List all email and SMS marketing campaigns

09

list_marketing_contacts

List all contacts in your Dialog Insight organization

10

search_contacts_by_email

Search for a contact record by their email address

Example Prompts for Dialog Insight in Pydantic AI

Ready-to-use prompts you can give your Pydantic AI agent to start working with Dialog Insight immediately.

01

"List all active marketing campaigns."

02

"Show me the performance for campaign 'Spring Promotion'."

03

"Find contact profile for 'user@example.com'."

Troubleshooting Dialog Insight MCP Server with Pydantic AI

Common issues when connecting Dialog Insight to Pydantic AI through the Vinkius, and how to resolve them.

01

MCPServerHTTP not found

Update: pip install --upgrade pydantic-ai

Dialog Insight + Pydantic AI FAQ

Common questions about integrating Dialog Insight MCP Server with Pydantic AI.

01

How does Pydantic AI discover MCP tools?

Create an MCPServerHTTP instance with the server URL. Pydantic AI connects, discovers all tools, and generates typed Python interfaces automatically.
02

Does Pydantic AI validate MCP tool responses?

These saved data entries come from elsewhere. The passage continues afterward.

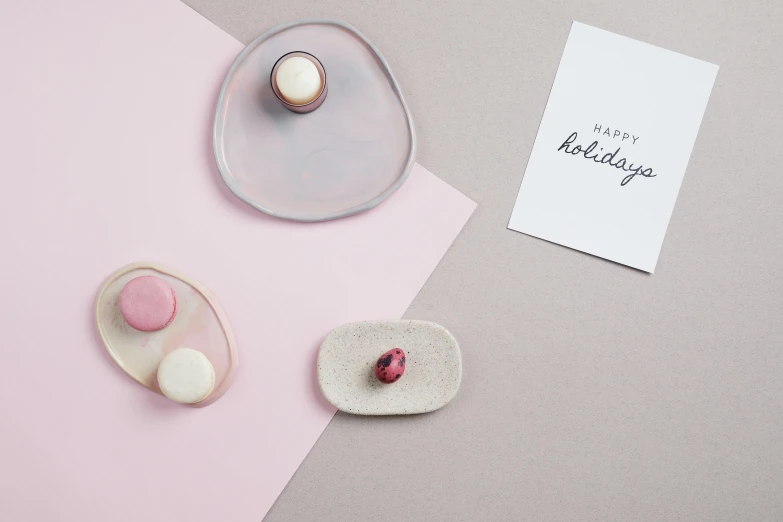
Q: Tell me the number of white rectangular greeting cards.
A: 1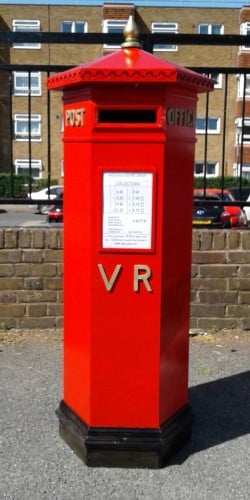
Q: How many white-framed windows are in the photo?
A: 15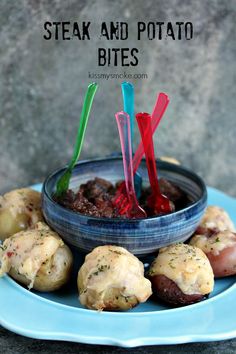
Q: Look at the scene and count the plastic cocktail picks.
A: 5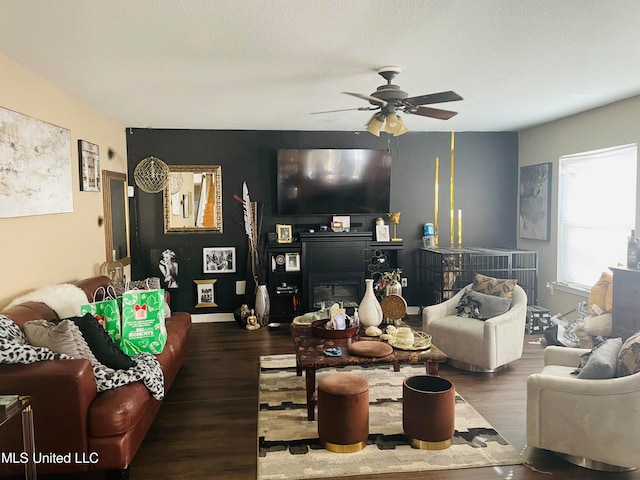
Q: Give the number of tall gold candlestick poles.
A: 3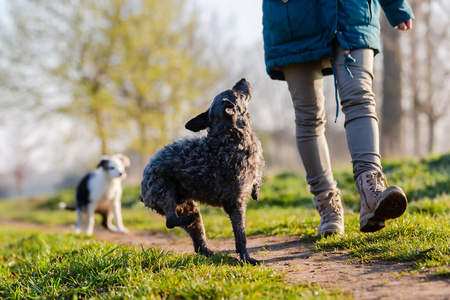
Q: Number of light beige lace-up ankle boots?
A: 2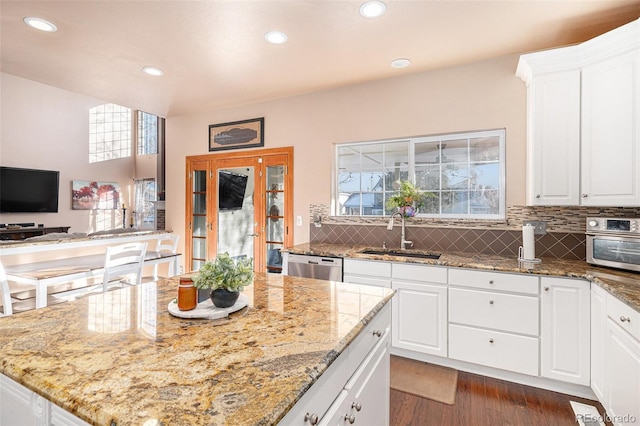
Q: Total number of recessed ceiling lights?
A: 5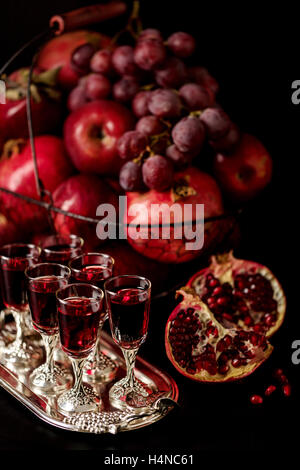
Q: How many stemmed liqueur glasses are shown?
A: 6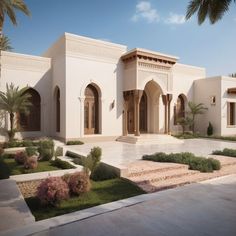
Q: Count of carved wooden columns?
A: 4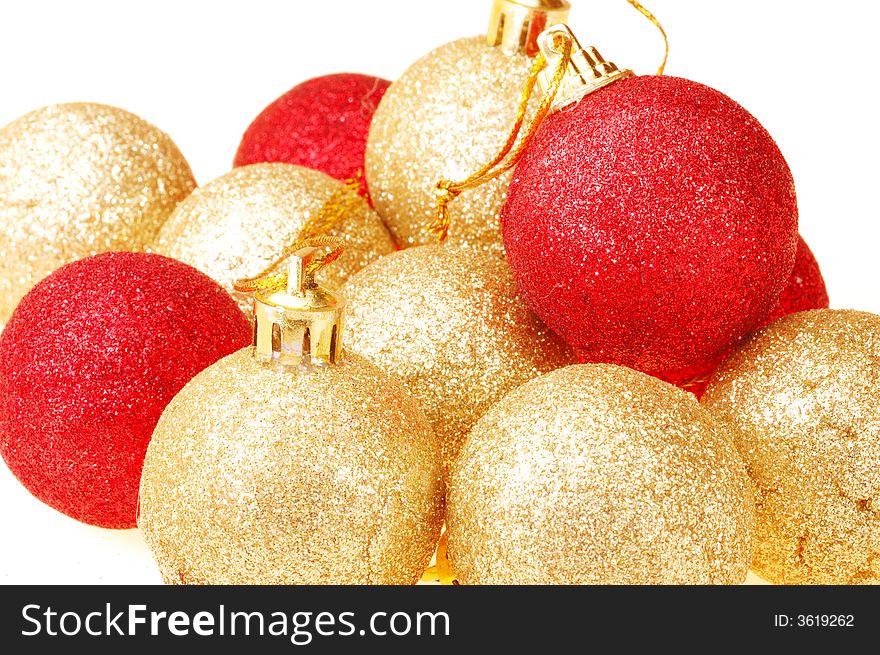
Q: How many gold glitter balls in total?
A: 7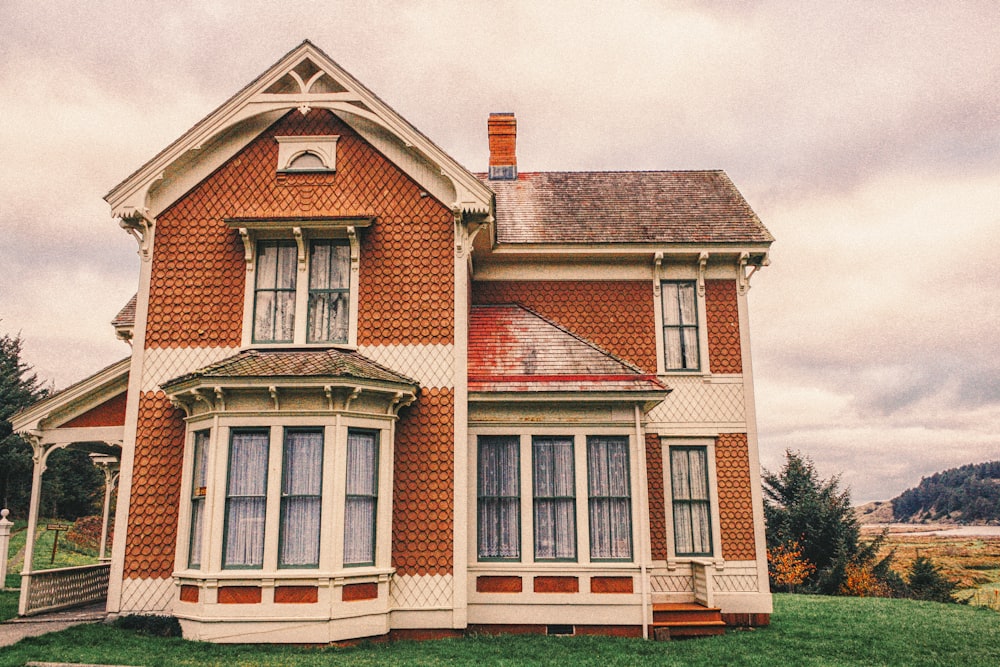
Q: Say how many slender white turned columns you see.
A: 2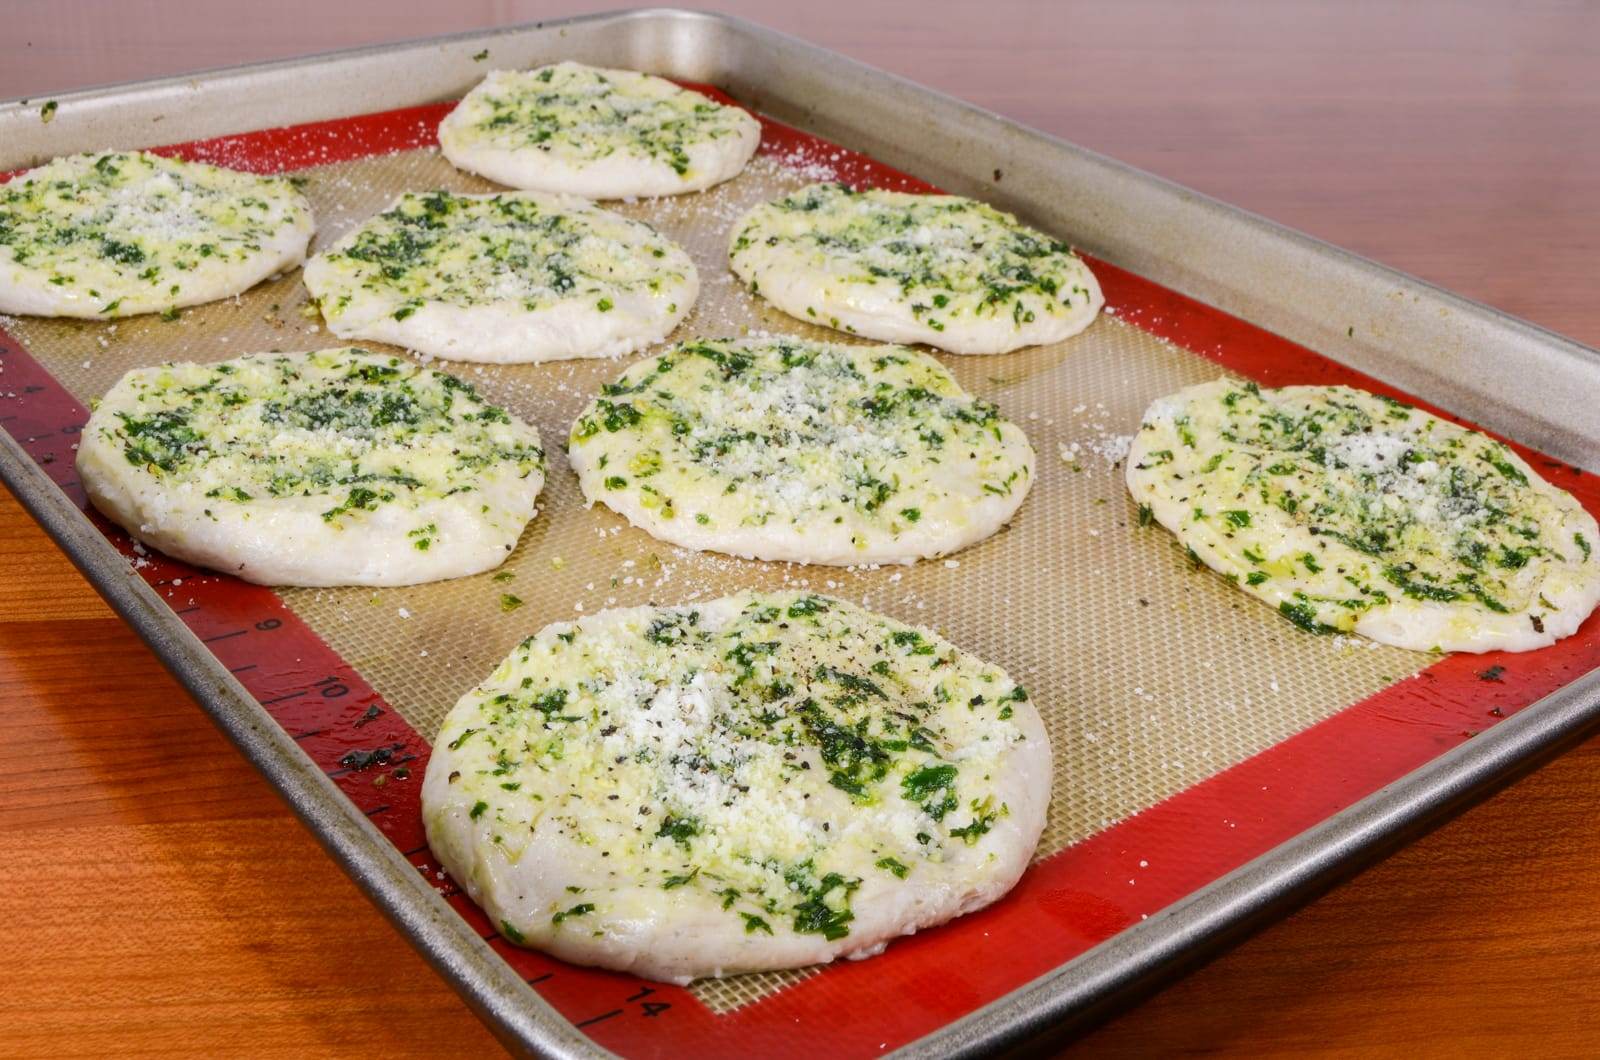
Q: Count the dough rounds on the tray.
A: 8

Yes. When you define result types as Pydantic models, every tool response is validated against the schema. Invalid data raises a clear error instead of silently corrupting your pipeline.
03

Can I switch LLM providers without changing MCP code?

Absolutely. Pydantic AI abstracts the model layer. your Dialog Insight MCP integration works identically with OpenAI, Anthropic, Google, or any supported provider.

Connect Dialog Insight to Pydantic AI

Get your token, paste the configuration, and start using 10 tools in under 2 minutes. No API key management needed.